Participants were recruited from Tianjin Huanhu Hospital in Tianjin, China. They were screened for Parkinson’s disease, and their clinical tests were assessed by expert neurologists specializing in movement disorders. The inclusion criterion for the patient group was a confirmed diagnosis of Parkinson’s disease and the capability to walk without assistance. Healthy controls, matched by age, were also included in the study. All participants were fully informed of the experimental procedures and provided their written consent to participate in this study. All ethical and experimental procedures and protocols were approved by the Institutional Review Board of Tianjin Huanhu Hospital, Tianjin, China, under Approval No. ChiCTR1900025372.

Data preprocessing

We developed an automated video segmenting approach to segment long shuttle walking videos into short clips that only capture directional walking to enable simultaneous analysis of left- and right-side motion characteristics. This approach works by identifying the segmentation locations via detecting peaks and valleys in the horizontal profiles of the neck keypoint and analyzing their magnitudes and the horizontal distances between them. Each gait video was automatically split into six segments of unidirectional movement (left-to-right or right-to-left), ensuring that only walking segments were included. This segmentation was consistently applied to model training, inference, and feature extraction.
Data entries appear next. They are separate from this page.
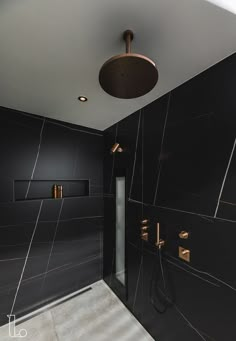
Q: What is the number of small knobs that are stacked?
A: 3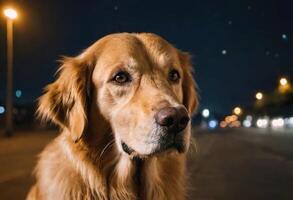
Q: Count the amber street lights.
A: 4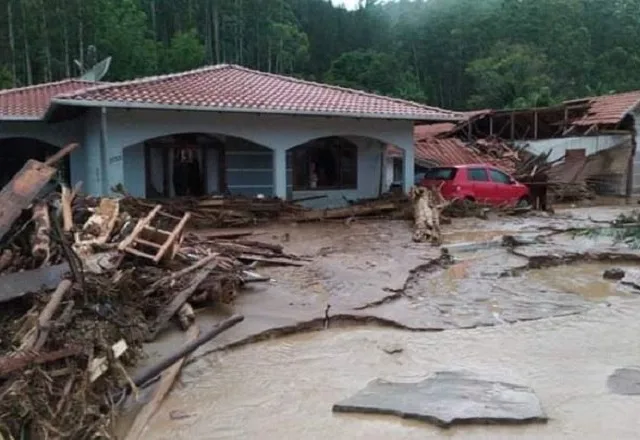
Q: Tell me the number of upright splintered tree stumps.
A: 1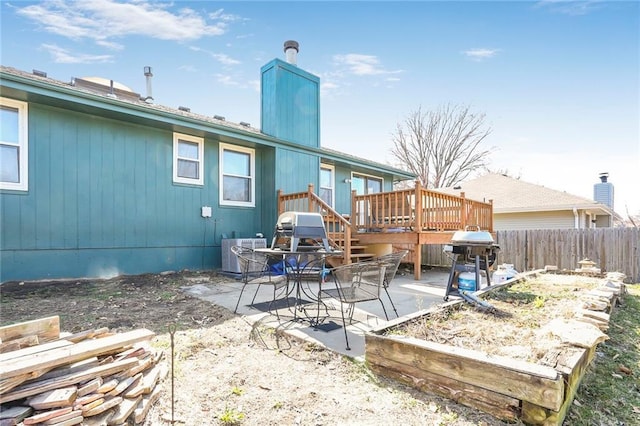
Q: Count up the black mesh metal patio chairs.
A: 3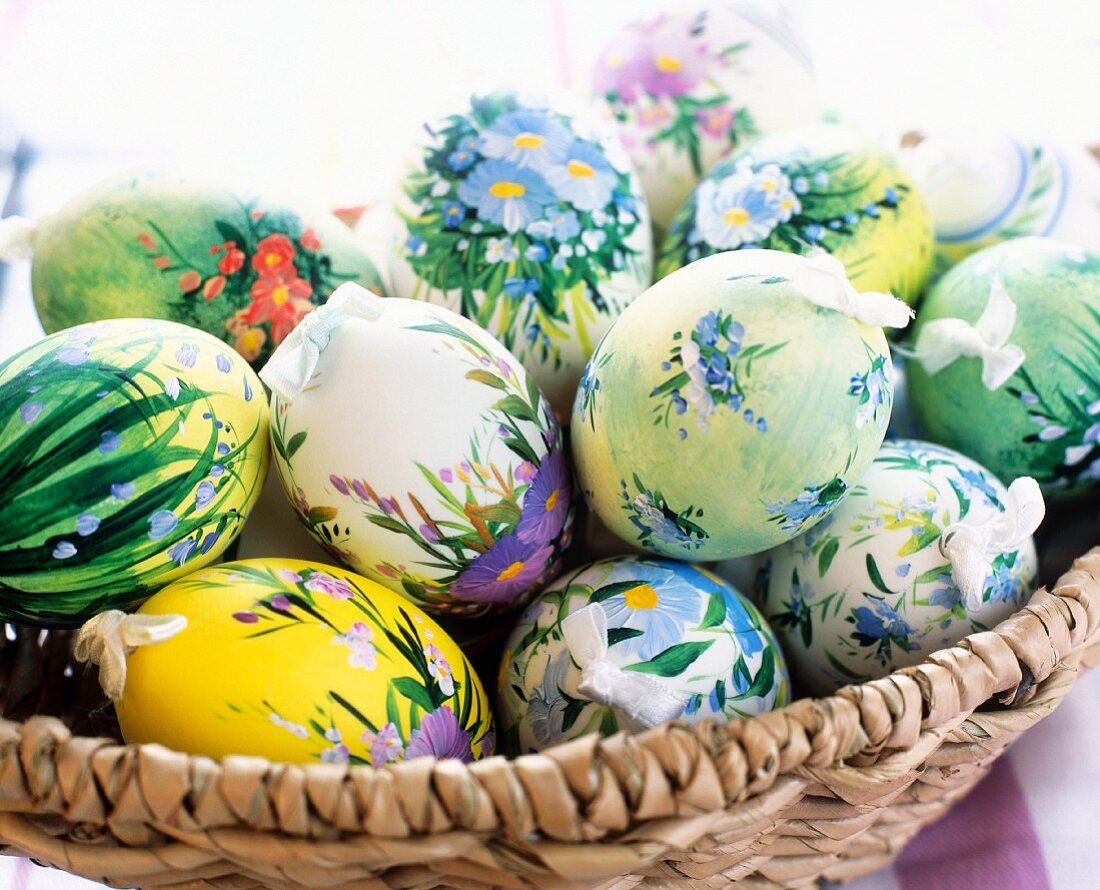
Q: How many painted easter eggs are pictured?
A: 12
We extracted the body skeleton from smartphone videos using DWPose52, considering its superior effectiveness and precision compared to the commonly used OpenPose53. Although the accuracy and robustness the DWPose have been verified on a large-scale public dataset (COCO-WholeBody54), we further verify its accuracy in extracting human skeletons in the setting of our study (see Fig. 1). We conducted a comparison experiment using a motion capture system (Vicon, UK) as the ground truth. Two healthy young subjects were asked to perform a five-meter shuttle walk test five times. We compared the key points extracted using DWPose and Vicon without considering the depth information of Vicon along the frontal axis since DWPose provides only 2D skeleton data. To align the pixel coordinate system of DWPose with the world coordinate system of Vicon, we performed a perspective transformation using a nonlinear fitting with a quadratic function. In addition, time scale alignment55 was performed to ensure synchronization between the key points extracted from both systems. We calculated the Spearman correlation coefficients for each joint’s 2D trajectories estimated by DWPose and Vicon across 16 video segments for the two subjects. The results showed a high correlation between their estimated joint’s trajectories, with a ρ ≥ 0.85 ± 0.06 in the sagittal plane and a ρ in between 0.67 ± 0.07 and 0.99 ± 0.01 in the transverse plane (Supplementary Fig. 11).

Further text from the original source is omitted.